__Your instructions__. Given the records below, pull every line with the word "count" into the answer.

Records from a data collection:
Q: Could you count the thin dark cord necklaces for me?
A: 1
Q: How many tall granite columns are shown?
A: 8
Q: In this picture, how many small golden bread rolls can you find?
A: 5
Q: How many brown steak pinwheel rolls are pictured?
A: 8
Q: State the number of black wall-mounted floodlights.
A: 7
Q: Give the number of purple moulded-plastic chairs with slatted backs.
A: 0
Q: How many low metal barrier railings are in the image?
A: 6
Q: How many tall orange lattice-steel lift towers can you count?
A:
...
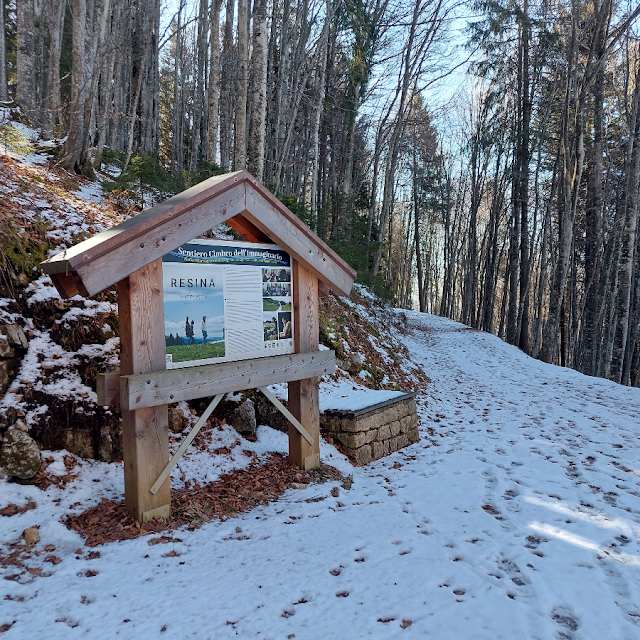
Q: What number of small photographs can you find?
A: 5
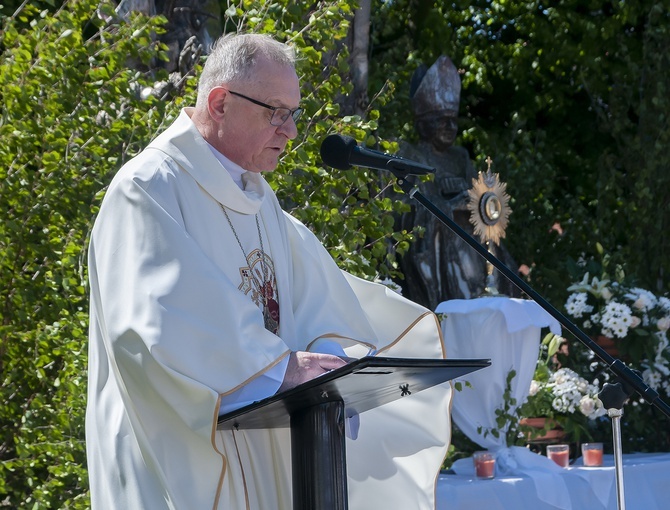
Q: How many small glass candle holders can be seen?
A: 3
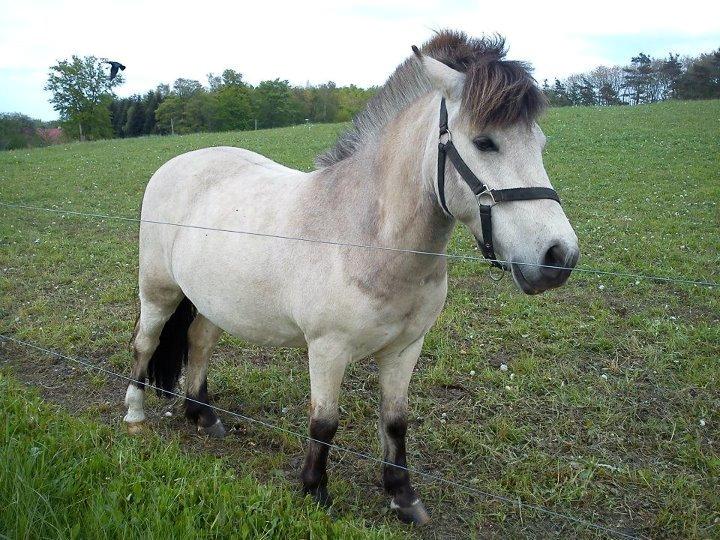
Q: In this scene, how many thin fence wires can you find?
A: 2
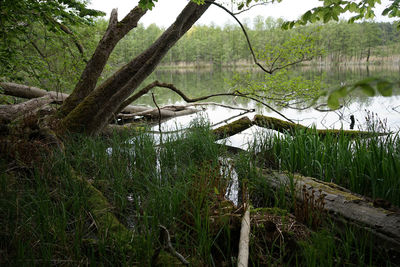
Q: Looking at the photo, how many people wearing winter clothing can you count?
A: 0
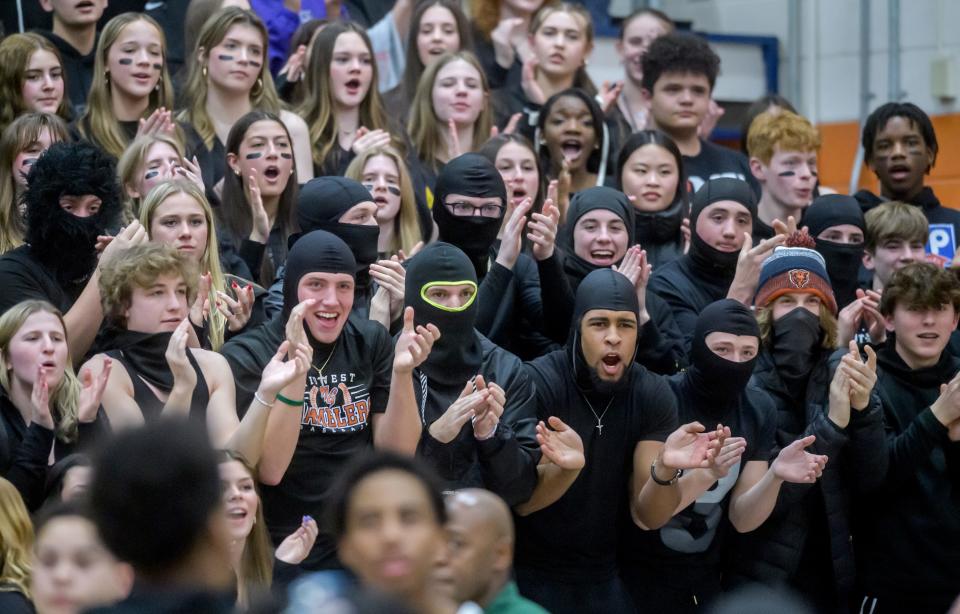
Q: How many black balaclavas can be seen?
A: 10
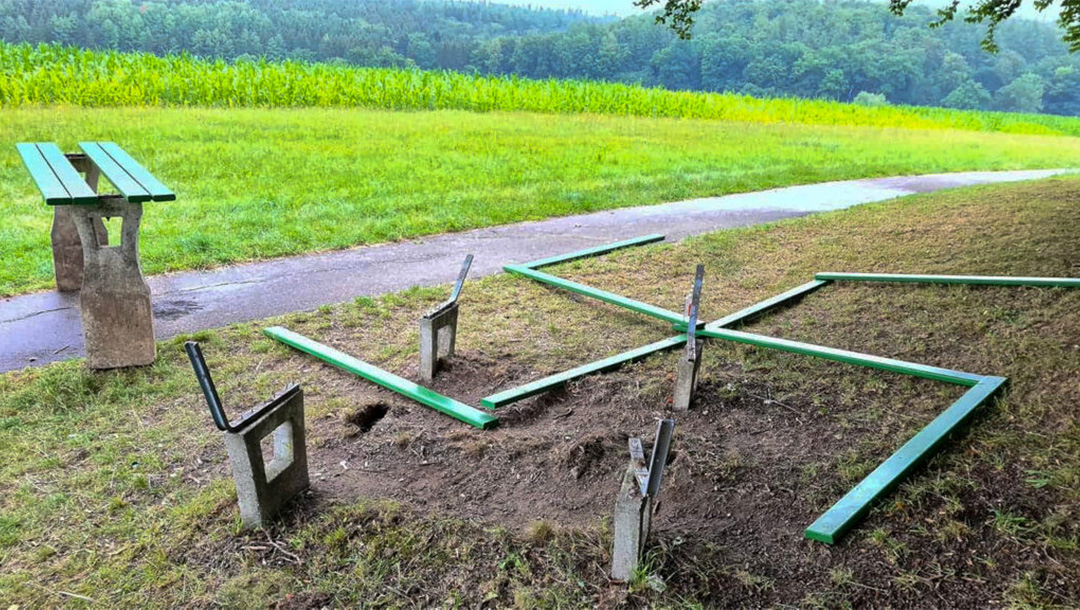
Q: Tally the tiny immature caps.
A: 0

__Result for this task__.
Q: Could you count the thin dark cord necklaces for me?
Q: How many tall orange lattice-steel lift towers can you count?
Q: Looking at the photo, how many people wearing winter clothing can you count?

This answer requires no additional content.